Verdandi is a generic C++ library for data assimilation.

Verdandi is currently developed at INRIA. It aims at providing methods and tools for data assimilation. It is designed to be relevant to a large class of problems involving high-dimensional numerical models.

To guarantee the highest performance, the library is implemented in C++. In addition, Verdandi provides a Python interface generated by Swig.

Models implemented in Fortran, C, C++, Python, ... can be plugged to Verdandi using either a C++ or Python interface.

Verdandi is provided under the GNU Lesser General Public License (LGPL).

Scientific Context

Data assimilation is the process of combining different sources of information in order to better estimate the state of a system. By extension, some parameters can also be estimated. These methods were originally introduced to deal with uncertainties present in models pertaining mostly to geophysics, but it is now widely recognized that they have a tremendous potential in many other applications (see euHeart example below).
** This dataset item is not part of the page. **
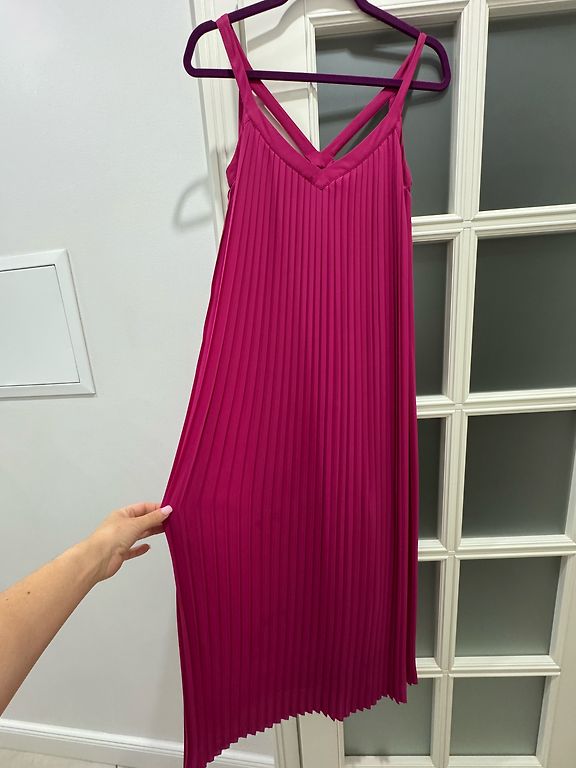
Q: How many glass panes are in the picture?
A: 10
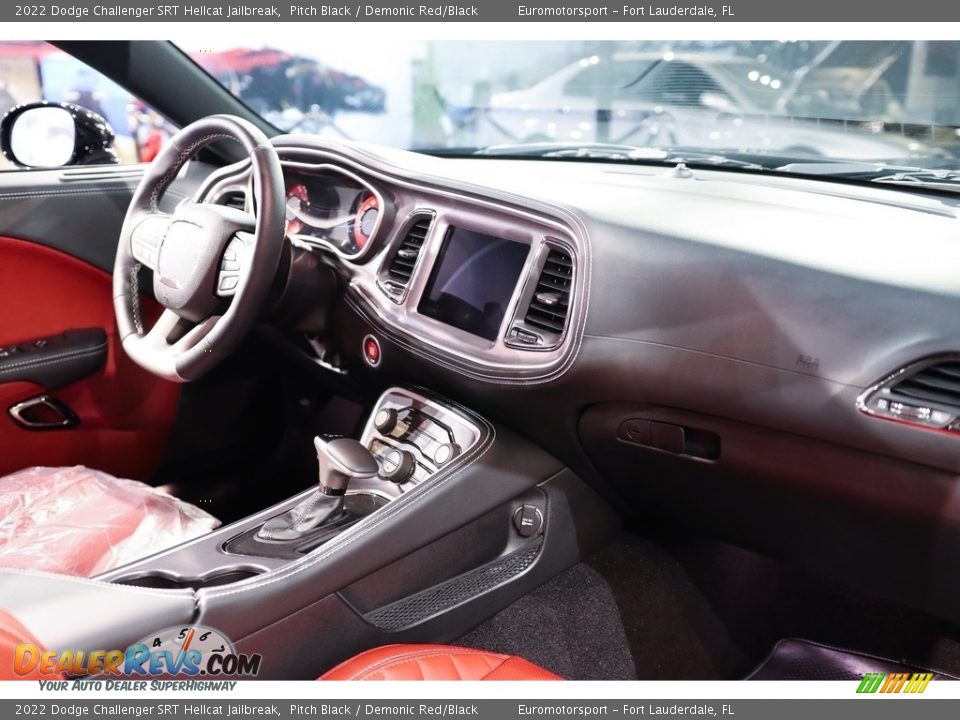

Whether the system be biological, environmental, mechanical, etc., the main sources of information are always a numerical model, observations and error statistics. Data assimilation methods can be written independently of the system to which they are applied, and each method can be applied to a wide class of systems. Therefore methods are generic and can be put together in a library.

What is Verdandi for?

What is Verdandi designed for?

Who can be a Verdandi user?

The users provide the numerical model and the observations with the appropriate interface.


The development of Verdandi has been financially supported by the European research initiative euHeart (2008-2012), which aimed at developing, sharing and integrating patient-specific multi-physics and multi-level models of the heart and great vessels in normal and pathological conditions to address clinical challenges. In this project, data assimilation was thus a means to allow the personalization of the biophysical models considered in order to perform genuinely patient-specific simulations.

Verdandi has also been partly supported by the European research initiative VPH-Share (2011-2015), specifically as regards high-performance computing features. The global objectives of VPH-Share were to develop the infostructure and integrate the optimized services to expose and share data and knowledge, jointly develop multiscale models for the composition of new VPH workflows, and facilitate collaborations within the VPH community.

Since 2013, Verdandi is also partly supported by the European research initiative VP2HF. Specifically targeted on heart failure and the patient-specific modeling thereof, the primary aim of VP2HF is to bring together image and data processing tools with statistical and integrated biophysical models mainly developed in previous VPH projects, into a single clinical workflow to improve therapy selection and treatment optimization.